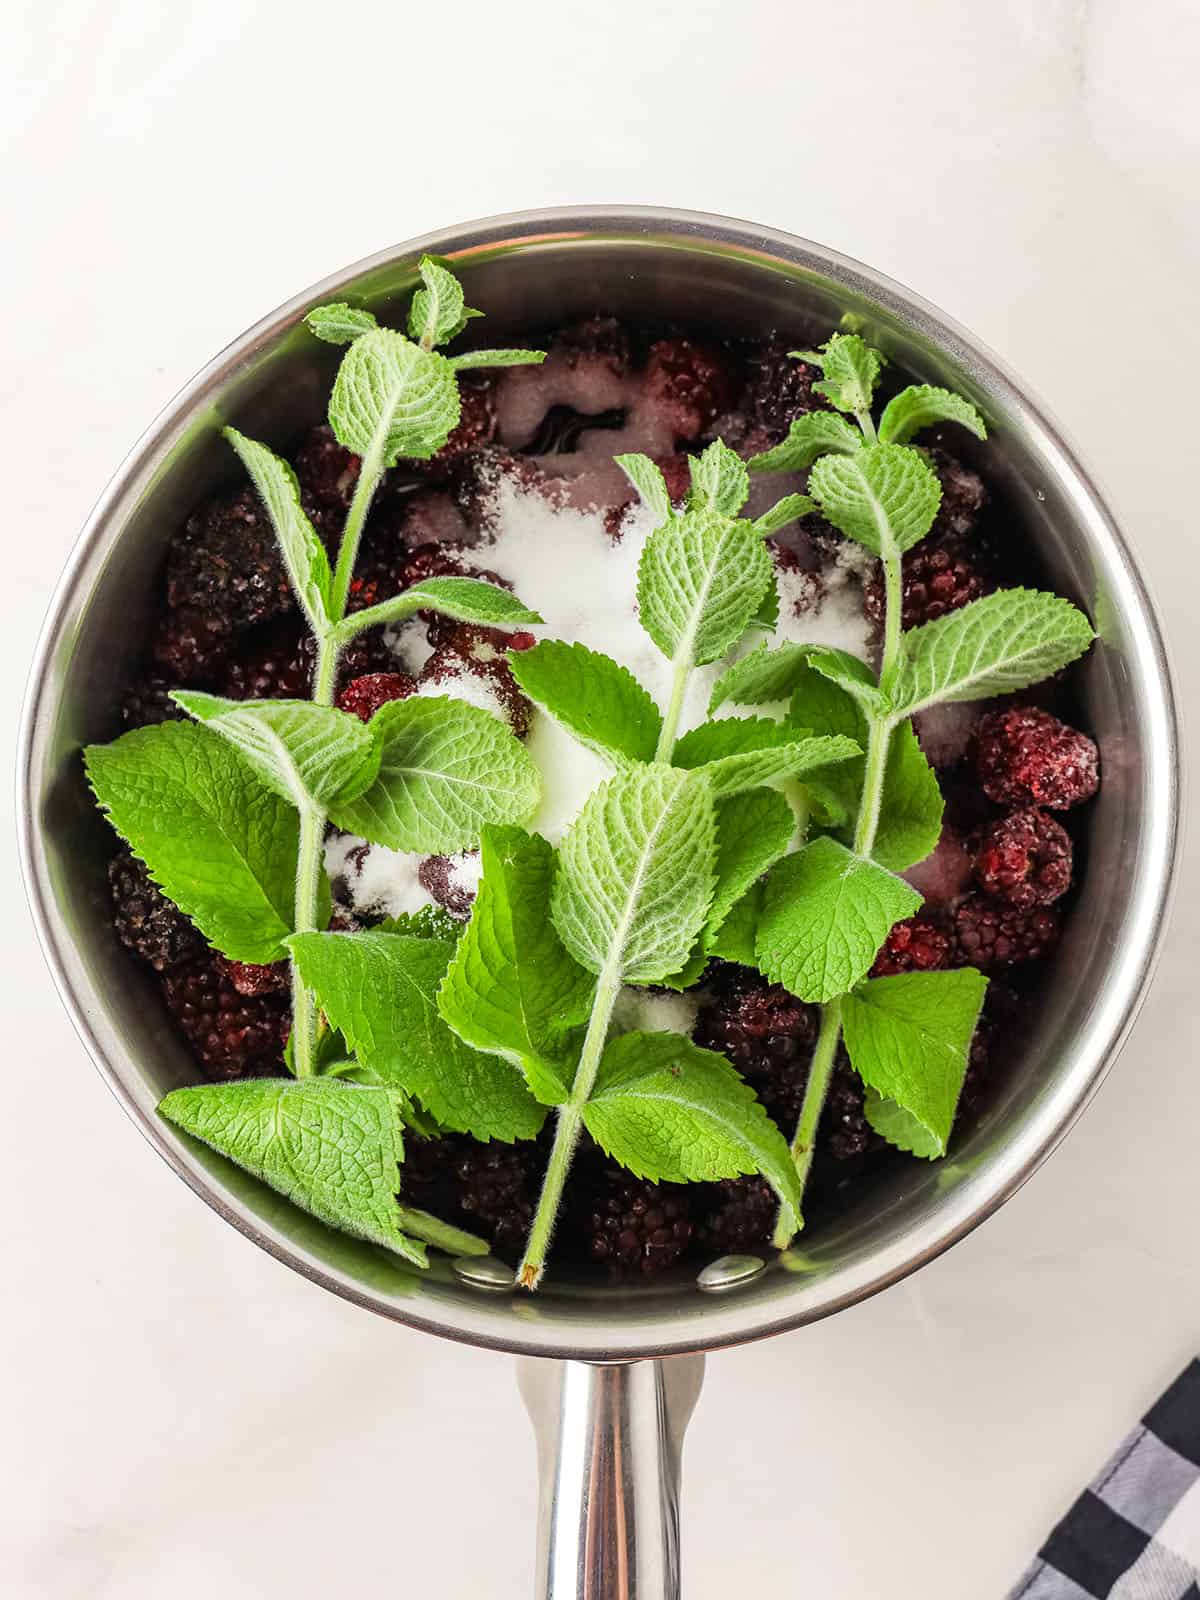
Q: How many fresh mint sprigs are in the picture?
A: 3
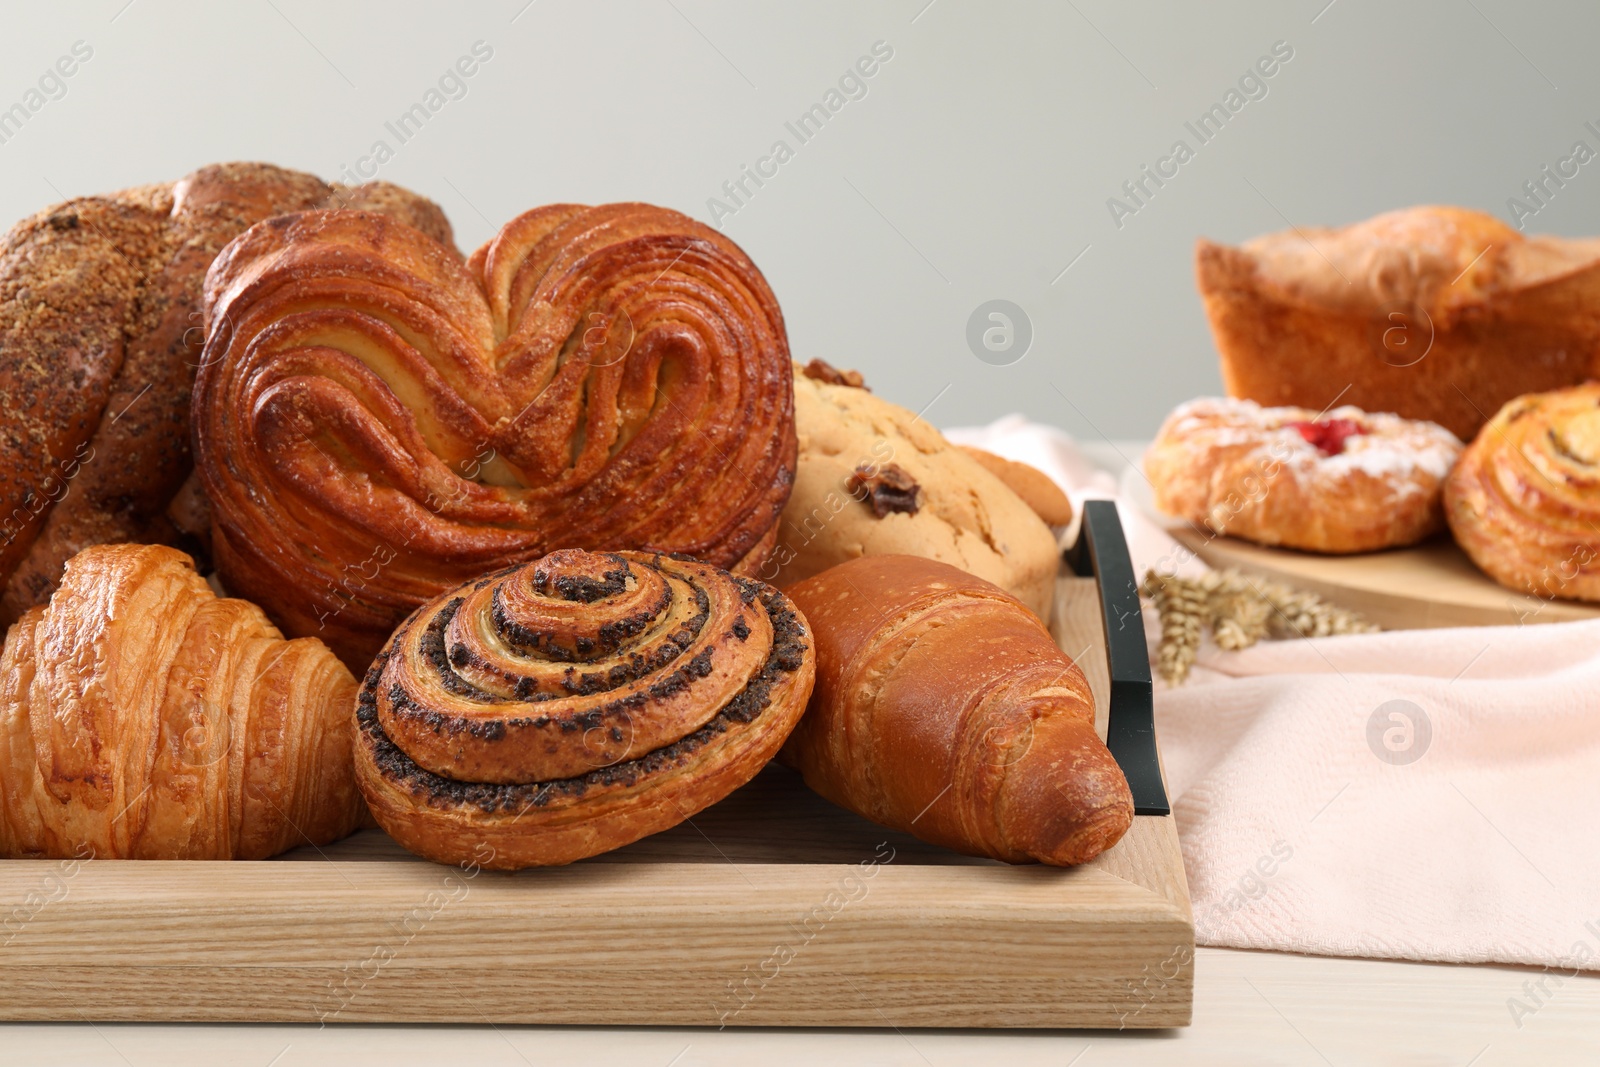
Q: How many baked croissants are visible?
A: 2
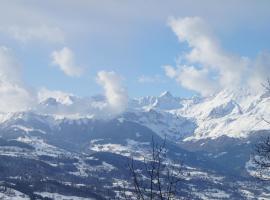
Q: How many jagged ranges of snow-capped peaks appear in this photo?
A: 1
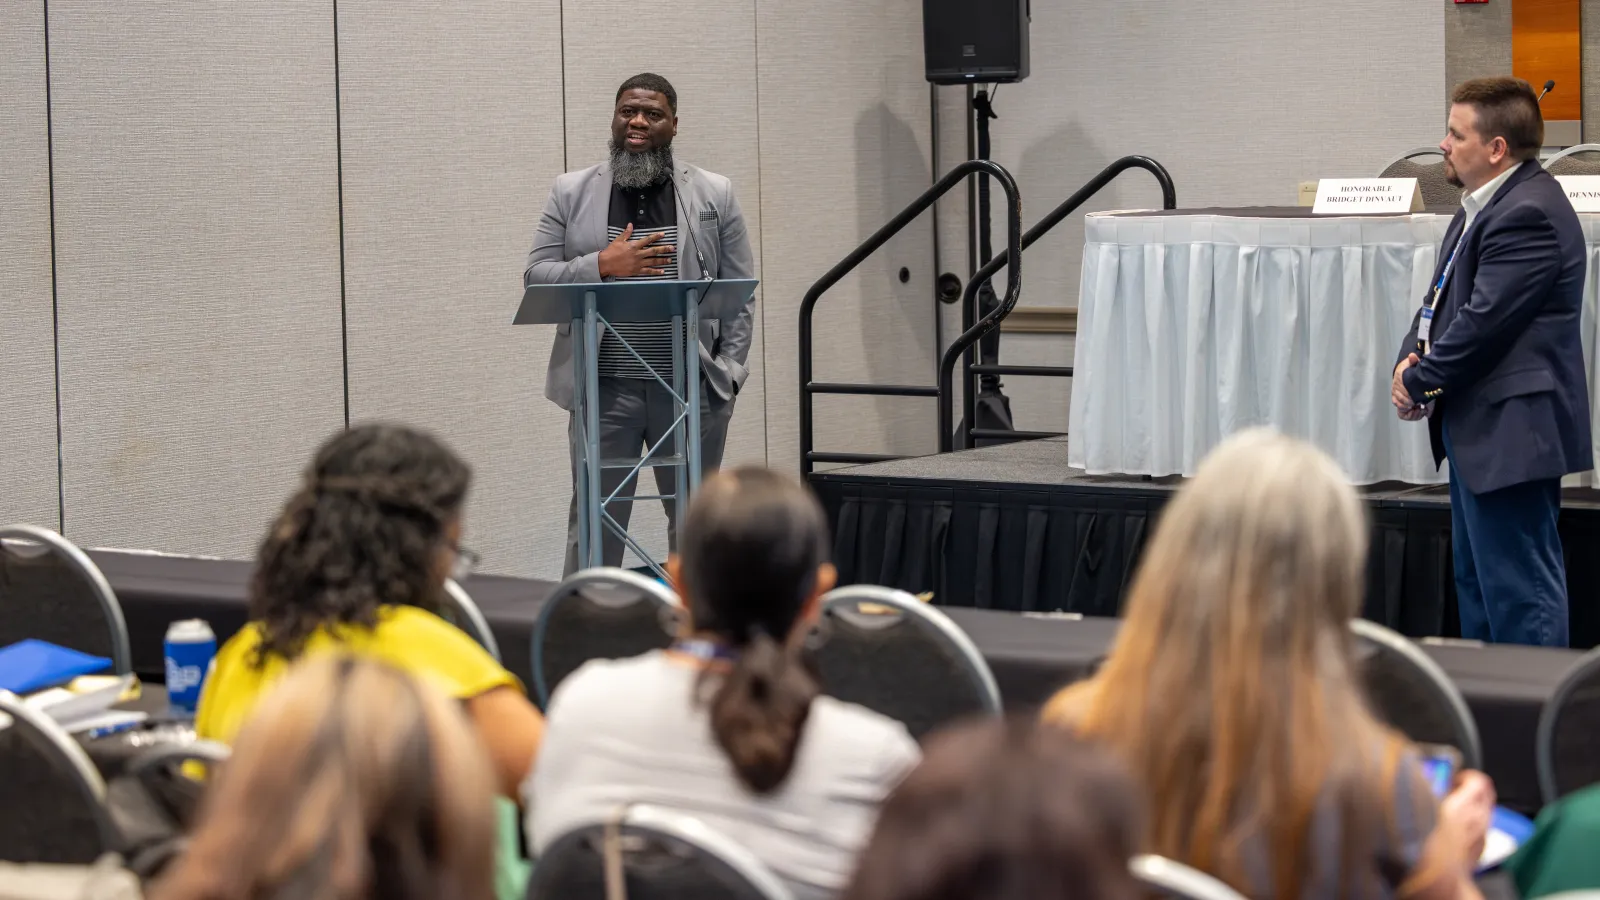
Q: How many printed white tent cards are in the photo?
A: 2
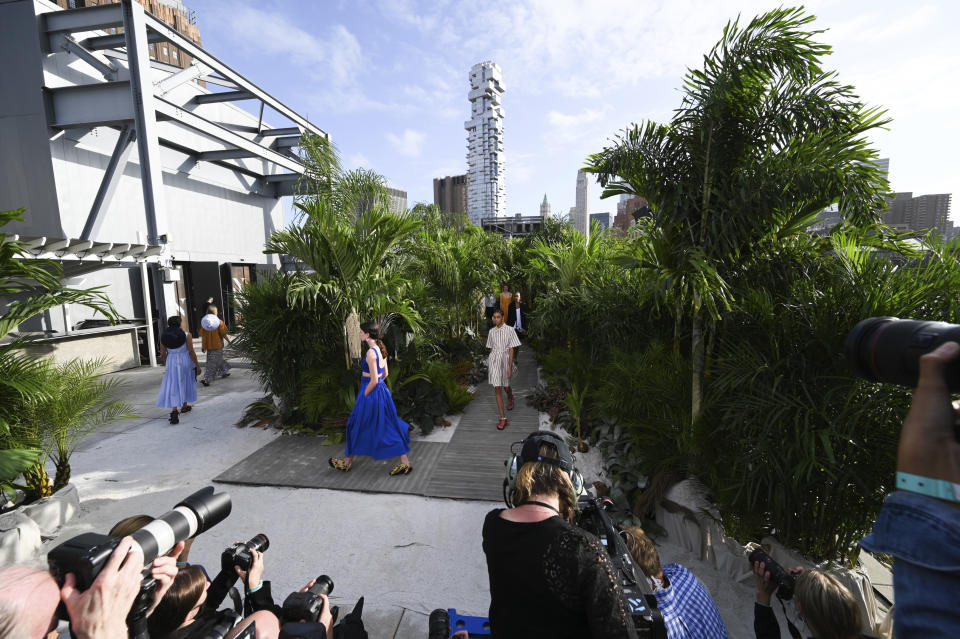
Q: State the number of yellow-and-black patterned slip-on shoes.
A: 2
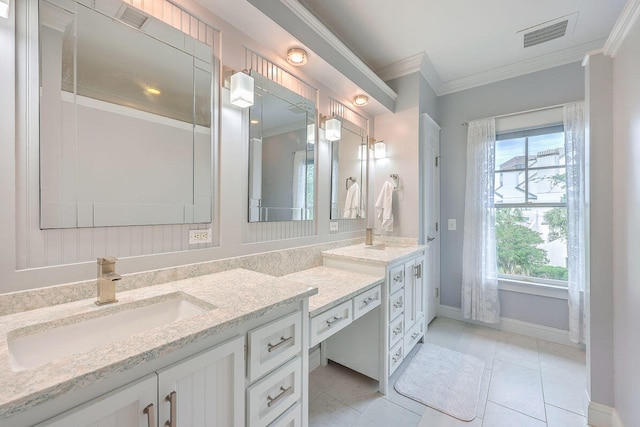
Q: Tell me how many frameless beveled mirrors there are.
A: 3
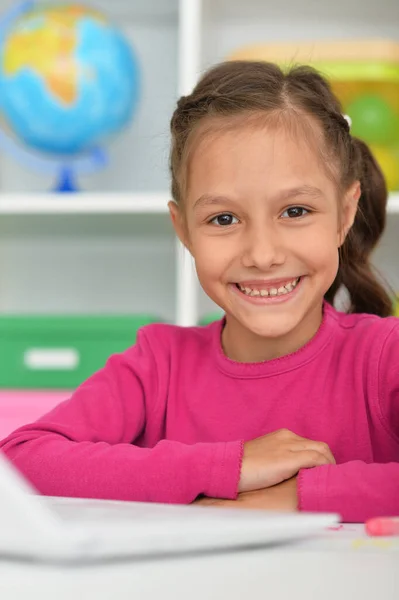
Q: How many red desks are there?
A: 0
------------------------------------------------------------------------
What is needed
Pictures do not go in the copy. Write out exactly the lines from the line containing "Q: How many jagged" through the last line of the listing.

Task solution
Q: How many jagged ranges of snow-capped peaks appear in this photo?
A: 1
Q: How many printed white tent cards are in the photo?
A: 2
Q: State the number of yellow-and-black patterned slip-on shoes.
A: 2
Q: Tell me how many frameless beveled mirrors there are.
A: 3
Q: How many red desks are there?
A: 0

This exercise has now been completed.